Gov. Murphy’s Department of Education (NJDOE) looks like its failing on multiple fronts, yet Murphy has nothing to say about it.
The always attentive NJEdReport published a piece yesterday entitled “New Analysis Shows New Jersey Is Failing the Reading Test,” describing a new study that found that NJDOE has failed in promoting literacy programs in New Jersey schools — just as it has failed in its expansion of pre-school. These failures prompt Sunlight to ask about Murphy’s much-touted plan to recruit and train 5,000 volunteer tutors to remediate the massive learning loss caused by Murphy’s school closure policies. Where’s your update on your New Jersey Partnership for Student Success (NJPSS), governor?
NJEdReport goes into detail about the NJDOE’s failures regarding literacy programs and pre-school expansion, which is all worth reading. The bottom line is that NJDOE is performing “at a fraction” of its capacity due to its lack of “leadership, staff and expertise.”
These NJDOE failures cause Sunlight to ask whether Murphy’s tutoring initiative is another NJDOE failure. Time is of the essence, as the longer the learning loss isn’t remediated, the farther students fall behind. Sadly, it’s already too late for this year’s graduating class, but it’s not for the classes behind them. Yet we have no idea how Murphy’s plan is faring.
It seems Murphy would rather everyone forget about the learning loss that his accommodation of the teachers unions caused. Like the teachers unions, rather than remediate learning loss, he would rather pretend it didn’t occur.
Recall that Murphy’s NJDOE unconscionably delayed the release of state testing data, and only did so after much prodding from the media and education and legislative leaders. Forced to address the issue at last, Murphy announced the creation of NJPSS in December, 2022. NJPSS’s goal was mobilizing 5,000 volunteer tutors, who were to be recruited, screened, trained and supported by the NJDOE. That’s a tall order for an NJDOE that lacks sufficient capacity, leadership, staff and expertise. And, indeed, it appears that NJPSS has not done very much.
Sunlight searched in vain for an update on the status of Murphy’s NJPSS initiative. We did find that NJDOE set up a website and has run weekly ads soliciting volunteers on Twitter and Facebook, but that’s about it. There were zero updates on the progress of NJPSS in recruiting volunteer tutors and getting them out in the field helping students recover from learning loss.
Importantly, Murphy made no mention of NJPSS in his State of the State address. We suspect that if he had something good to report, he would have mentioned NJPSS. But he didn’t. We can only assume that there is little good to report.
So Sunlight asks:
- How many volunteers have been recruited?
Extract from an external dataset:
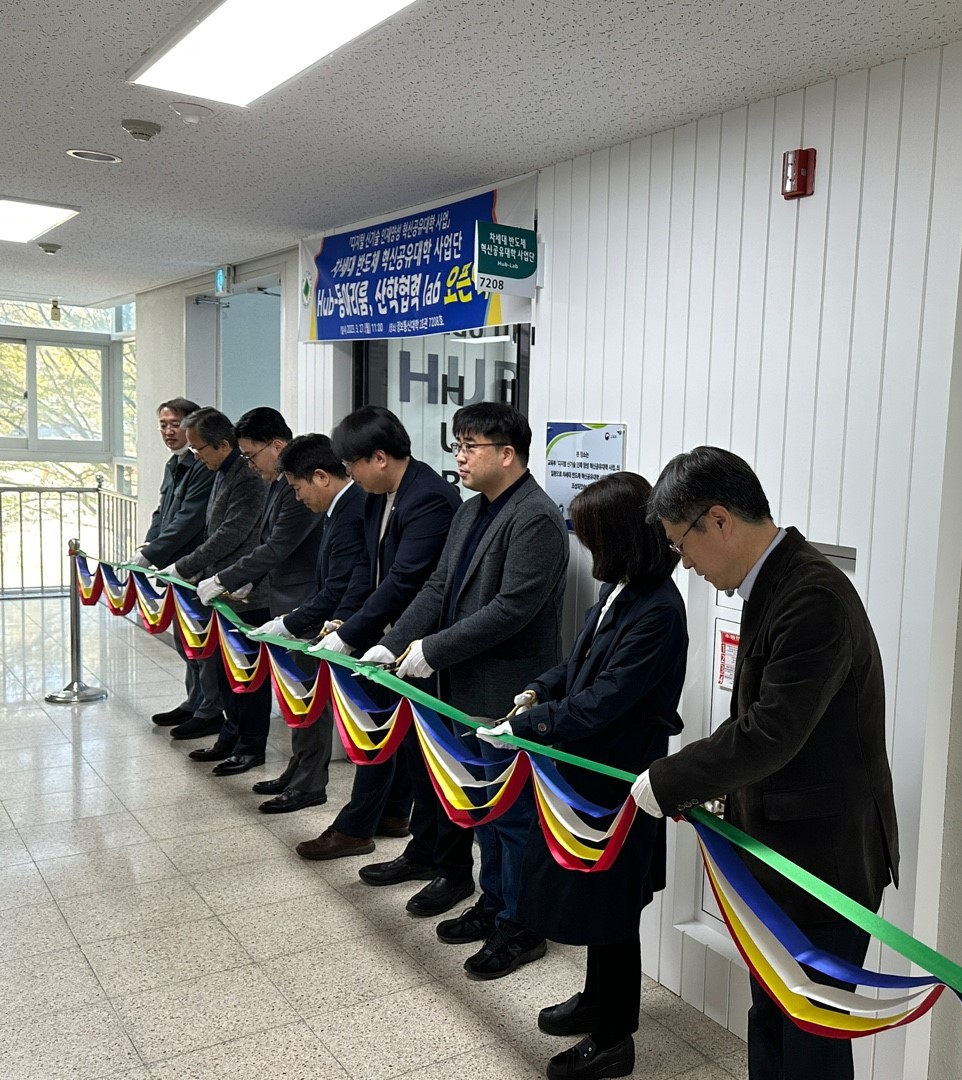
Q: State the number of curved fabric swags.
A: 10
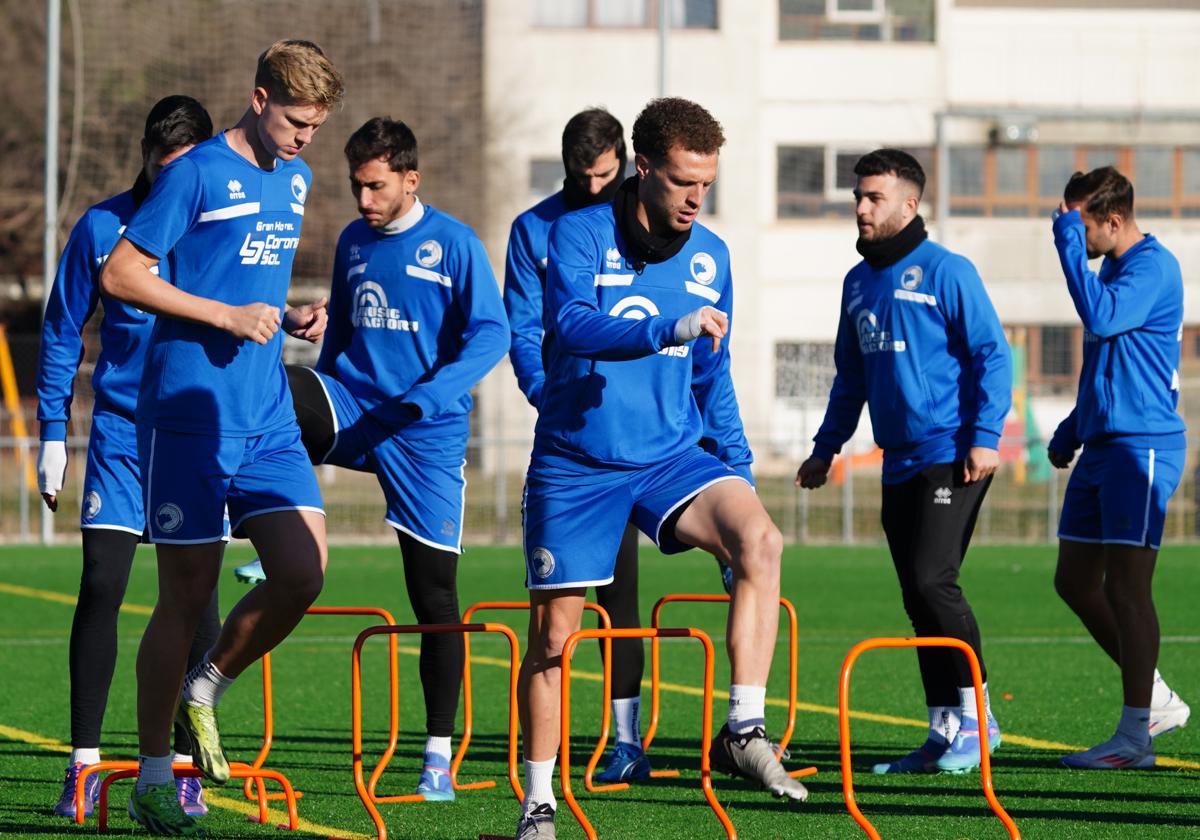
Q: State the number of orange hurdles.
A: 8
- How many have been trained?
- How many are tutoring students?
- How many students are being helped?
With an eye seemingly on a White House run, Murphy has plenty to say about the national issues like the controversy over Advance Placement classes in African-American History but remains silent about his NJDOE’s failures and his plan for learning loss remediation.
A governor who fails in his duty to educate New Jersey’s children is a failure as a governor.